Evidence & References
The 2020 ASHP/IDSA/PIDS/SIDP revised consensus guideline recommends AUC-guided vancomycin monitoring for serious MRSA infection, with a target AUC24/MIC of 400–600 (assuming a broth-microdilution MIC of 1 mg/L), and notes that AUC-guided dosing is associated with less acute kidney injury than trough-based monitoring. The Cockcroft-Gault equation underpins the renal-function estimate; population vancomycin clearance is commonly approximated as roughly three-quarters of creatinine clearance.
- Rybak MJ, Le J, Lodise TP, et al.
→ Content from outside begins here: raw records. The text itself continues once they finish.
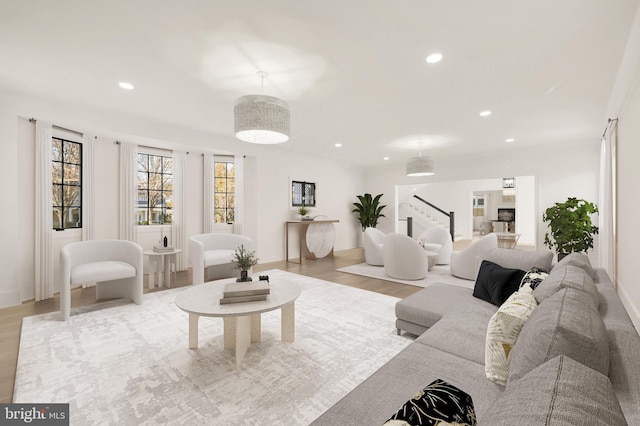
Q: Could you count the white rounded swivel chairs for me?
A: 4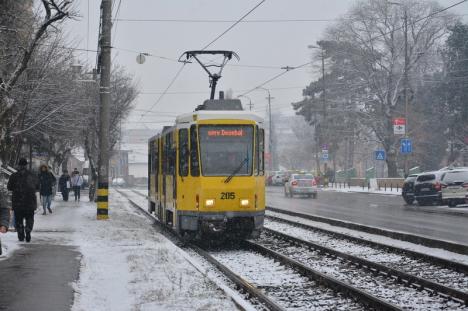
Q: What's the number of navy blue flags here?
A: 0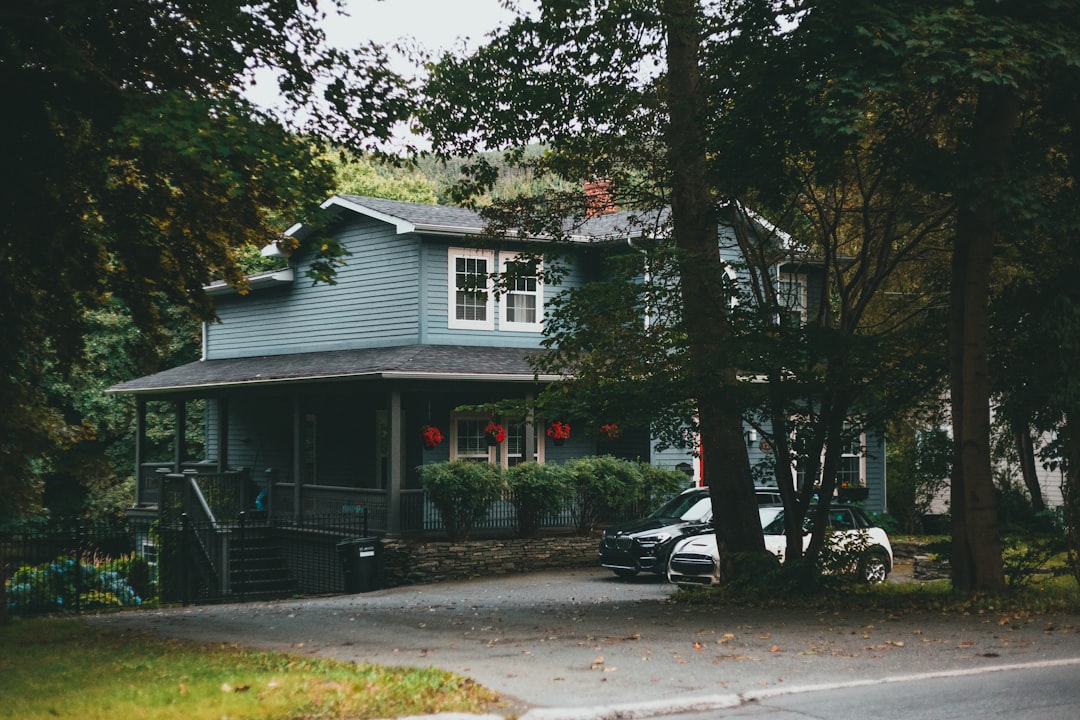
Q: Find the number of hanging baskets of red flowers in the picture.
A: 4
Therapeutic monitoring of vancomycin for serious methicillin-resistant Staphylococcus aureus infections: A revised consensus guideline and review by the American Society of Health-System Pharmacists, the Infectious Diseases Society of America, the Pediatric Infectious Diseases Society, and the Society of Infectious Diseases Pharmacists. Am J Health-Syst Pharm. 2020;77(11):835–864.
- Cockcroft DW, Gault MH. Prediction of Creatinine Clearance from Serum Creatinine. Nephron. 1976;16(1):31–41.
- Kidney Disease: Improving Global Outcomes (KDIGO) CKD Work Group. KDIGO 2024 Clinical Practice Guideline for the Evaluation and Management of Chronic Kidney Disease. Kidney Int. 2024;105(4S):S117–S314.